Why Silicon Valley Is the Next Detroit - bitops
http://allthingsd.com/20130226/why-silicon-valley-is-the-next-detroit/?mod=atdtweet
======
austenallred
I couldn't disagree more. If there is one thing that Silicon Valley has
proven, it is its ability to reinvent itself. Detroit had the auto industry (I
use the past tense intentionally), and for all we've seen that's the end of
it.

Silicon Valley's history _truly_ starts in gold rush days. From gold rush to
military defense to the computer revolution to the .com bubble to web 2.0 to
whatever era we're in now.

The reason places die is because they're resistant to change. Silicon Valley
causes and represents that change.

------
ganjianwei
Technology as an industry is different from verticals such as cars, books,
etc. This quote by Mark Andreessen in an interview with Charlie rose sums it
up well:

"The core idea we have, the core theory we have, is that the fundamental
output of a technology company is innovation and that's very different than a
lot of businesses, right? The fundamental output of a car company is cars. Or
the fundamental output of a bank is loans. The fundamental output of a tech
company is innovation, so, the value of what you've actually built so far, and
are shipping today is a small percentage of the value of what you're going to
ship in the future if you're good at innovation." Source:
[http://www.businessinsider.com/marc-andreessen-on-charlie-
ro...](http://www.businessinsider.com/marc-andreessen-on-charlie-
rose-2012-6#ixzz2M3pWpDAt)

If you believe that Silicon Valley is good at innovation, and not just
software, or hardware, or social networks, then by definition, it will
continue to be the hotbed of economic activity as specific verticals die out
or get disrupted.

------
barakm
Now there's a shocking-blogpost-title-with-little-to-add.

TL;DR from the article: The Valley's business model is spreading. And I don't
think anyone will disagree.

But comparing to Detroit? Nope, sorry. When I can buy a house in Palo Alto for
less than your average developer salary, let me know.

The Valley won't have the same "rustiness", it just won't be as special
anymore. And that's a good thing.

------
andyl
I grew up in Detroit. In college I worked in a General Motors factory. Now I
live in Silicon Valley and work in the software in industry.

There is just no comparison between the two regions.

That GM factory defined dysfunction. Drugs and alcohol on the factory floor.
Distrust. Theft. Sabotage. Vandalism. Hookers.

I've never seen anything like that in Silicon Valley. I don't think the
workforce could be more dedicated, and Silicon Valley people are generally
enthusiastic about inventing the next thing.

So IMHO that writer just doesn't know what he's talking about. Other regions
have their strengths, for sure. But Silicon Valley isn't going away.

------
calinet6
Please. It's in California. It'll spring back as something else if this thing
fails. Doesn't matter what, you just want to be there.

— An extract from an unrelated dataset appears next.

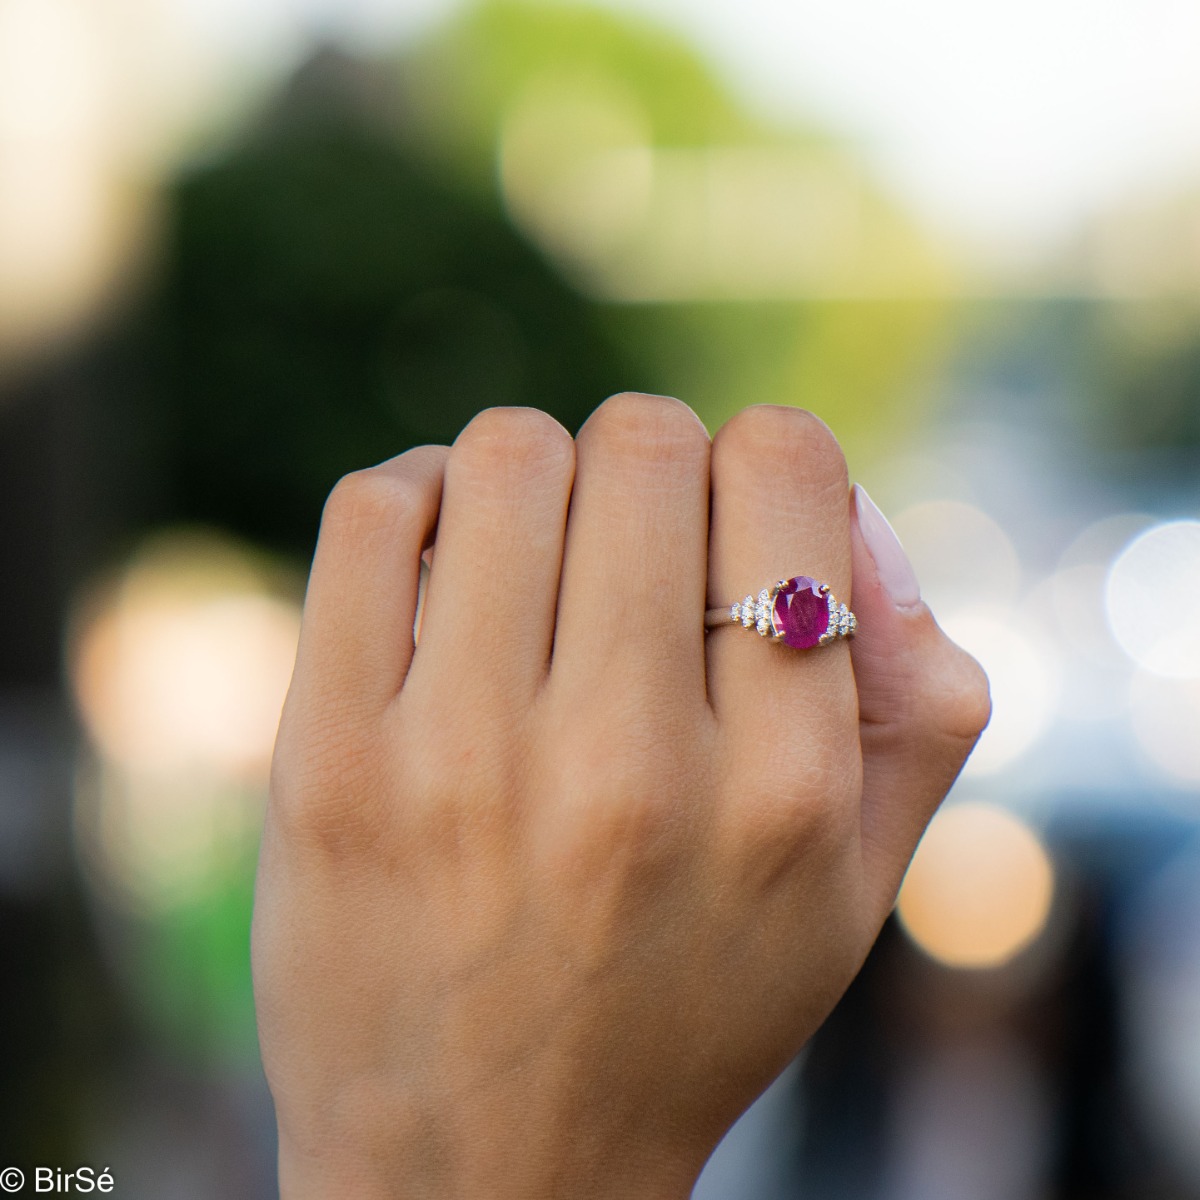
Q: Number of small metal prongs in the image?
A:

(Said as a Californian now living in Boston—you have to leave to know)

------
smurph
This article doesn't even want to make the argument that is in the title. It's
winking at the reader the whole time saying "Not Really".

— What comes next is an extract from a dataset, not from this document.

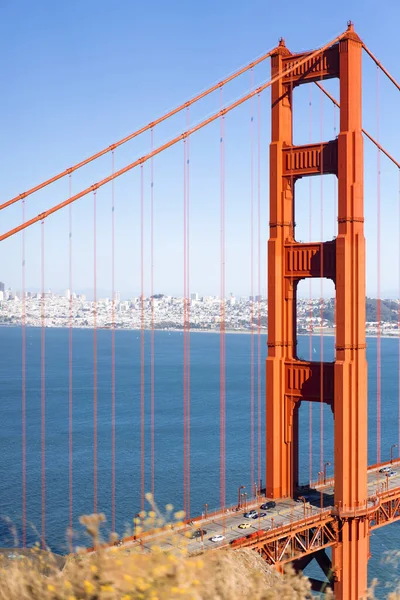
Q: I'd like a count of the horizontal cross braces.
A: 4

I grew up around Detroit and there's a big difference between a city that has
some tough times and a city that basically falls apart because of it.
Detroit's industry fell apart, and then a hundred other factors (like race
riots) led to the city no longer being a nice place to live. Even if Silicon
Valley's tech industry were to fall apart, a lot would have to happen for it
to start looking anything like Detroit.

------
gdg92989
Total link bait...